Her message is powerful and it fits much more comfortably into the Conservative Party’s conception of society than does mimicry of the clientism that has characterised Labour’s approach.
What’s more, it strikes a chord with exactly the young, BME voters with whom we stand a chance of connecting. As the Economist pointed out in their recent article Generation Boris, across the board the UK’s younger population is charactertised by a commitment to the kind of rugged individualism and aspiration that is embodied by people like Jasvinder, and which is at the heart of modern conservatism.
And that leads us to some of the policies that might start to make a difference in how we are perceived. The outriders in BME communities are not only those who take a stand against particular practices.
They are also the people building a small business but who remain convinced that banks discriminate against them on the basis of assumptions about what it means to be an Asian shopkeeper.

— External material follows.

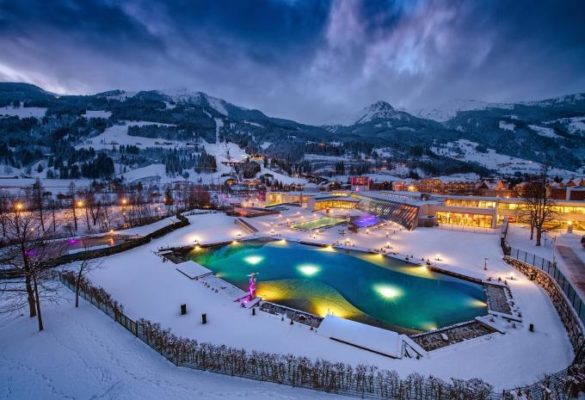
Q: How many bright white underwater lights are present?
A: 3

They are the mothers desperate for improvements to the local school, who would leap at the chance of more targeted support to help them benefit from Gove’s ‘free-school revolution’. They are people like Ray Lewis, taking a lonely but fruitful stand against the rise in gang culture amongst the men and boys they see around them – who would revel in a real ‘Big Society’ approach that rewarded their success in undermining silence and aquiescence in communities torn apart by violence.
Yesterday, Sunder highlighted Boris Johnson’s successive victories in London as evidence that the Conservative Party might be able to turn the tide of BME antipathy. He’s right to have done so. For Boris’ win demonstrated exactly the kind of Toryism that can work in convincing young BME voters to give us a chance.

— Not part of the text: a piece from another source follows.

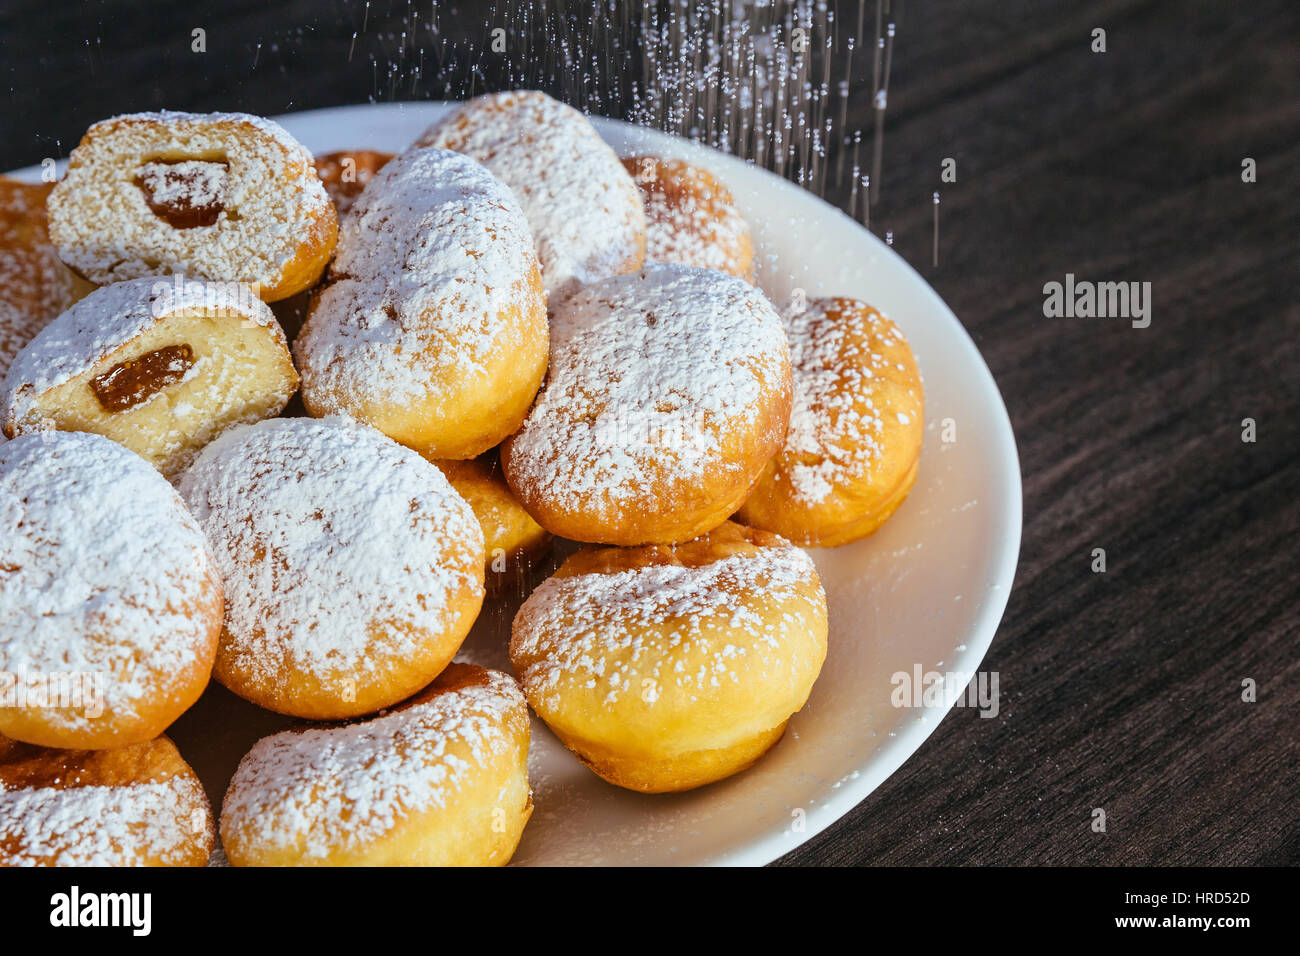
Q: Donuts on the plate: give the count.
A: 15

Boris’ message for BME Londoners was about opening doors for people, ensuring that barriers to entrepreneurship and success (be they self-imposed by communities or created by lingering discrimination) are torn down and promoting the positive ideals of integration and patriotism. And it is these themes that might, just, work in promoting our party to voters who – at present – don’t really hear us.
We need to work with outriders, take our time and – at all costs – avoid replicating the dangerous and failing strategy that Labour has pursued.